Many challenges in such systems can be viewed in light of two fundamental issues: (1) incentives:,
i.e., provision of appropriate incentives for peers to contribute their resources such that the
entire system performs well according to metrics appropriate for each application;
and (2) quality-of-service,
i.e., designing protocols and architectures that are amenable to provision of QoS and
performance prediction. My work focuses on gaining insight into these fundamental issues, which
I believe will lead to the development and proliferation of applications that are able to provide high
QoS that is currently lacking. Challenges to being able to address these issues include: (1) dynamic
and heterogeneous nature of p2p and overlay environments; (2) ability to use resources efficiently
with little or no centralized control; (3) design and analysis of models that are able to capture sufficient
aspects of such systems to be able to understand their ``interesting'' behavior and to facilitate
better understanding of how such systems work and where improvements are needed; and (4) design
and analysis of protocols and architectures that are robust to the dynamic and heterogeneous nature
of such environments and that are subsequently able to provide QoS.

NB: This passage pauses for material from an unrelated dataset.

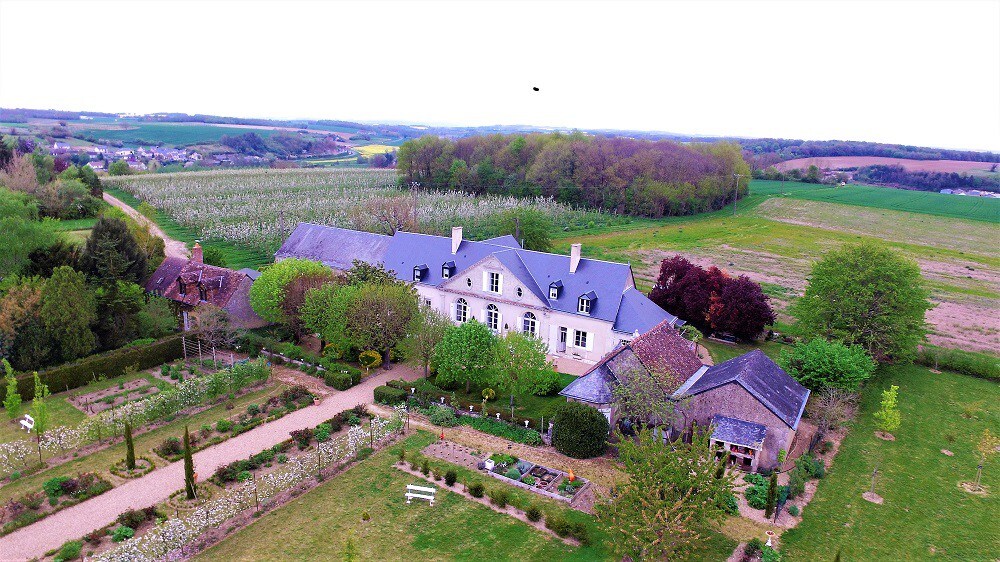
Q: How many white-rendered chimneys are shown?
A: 2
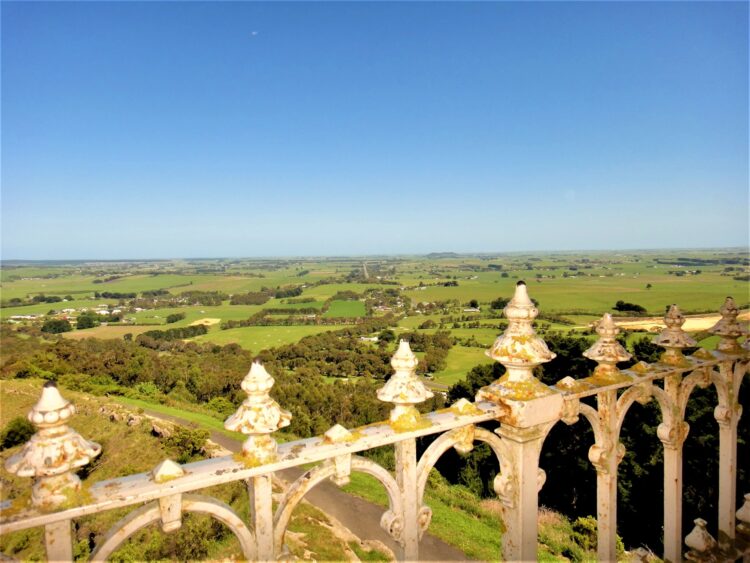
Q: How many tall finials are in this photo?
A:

In the context of large-scale overlays, I have also continued my efforts on scalable upload applications
over wide-area networks, where we have focused on design of an application layer infrastructure
that improves scalability, security, fault tolerance, and performance of current and future
Internet-based services. To the best of my knowledge, our work was the first to focus on scalability
and efficiency of upload applications.
P2P Systems
Incentives.
We explore incentive provision in the context of BitTorrent (BT) [D12]. Although,
BT ``forces'' peers to share their resources while attempting to complete their downloads (through
the tit-for-tat (TFT) mechanism) there are still opportunities for free-riders (i.e., peers who do not
contribute resources) to download files through: (1) capacity provided by leechers (nodes who have
not completed their download yet) through the optimistic unchokingmechanism (used by leechers to
probe for new downloading opportunities), and (2) capacity provided by seeds (nodes that have completed
their download but continue to contribute their uploading capacity to the system). Sufficient
evidence exists that: (1) opportunities for free-riding hurt the system's performance, and (2) a nonnegligible
number of nodes in BT participate as seeds, which significantly contributes to providing
reasonable performance for the free-riders. Moreover, a leecher's progress through the downloading
process is slower at the beginning (when having few chunks prevents a node from participating in
TFT) and at the end (when it is more difficult to find peers with the few remaining pieces of needed
data). In both cases, seeds can contribute significantly, as they have complete data and are no longer
playing the TFT game. Since, the seeds' behavior is an important factor in facilitating free-riding
and in aiding contributing leechers, our main idea was to explore alternative approaches for seeds to
contribute their upload capacity to the system, with the goal of degrading free-riders' performance
while (if possible) improving other leechers' performance. To the best of our knowledge, no other
study before ours explored this.
Although empirical evidence suggests that many nodes participate in multiple torrents, little
research literature exists on this topic. This can be exploited to increase the number of seeds in
a given torrent, which in turn contributes to (a) helping newly joined nodes ramp up so that they
can become contributing peers faster, (b) helping nodes nearing the end of their downloads find
the last few file chunks faster, and (c) keeping a torrent ``alive'' longer (i.e., making sure that all
file chunks are available in the system). Thus, our work [D8,A4]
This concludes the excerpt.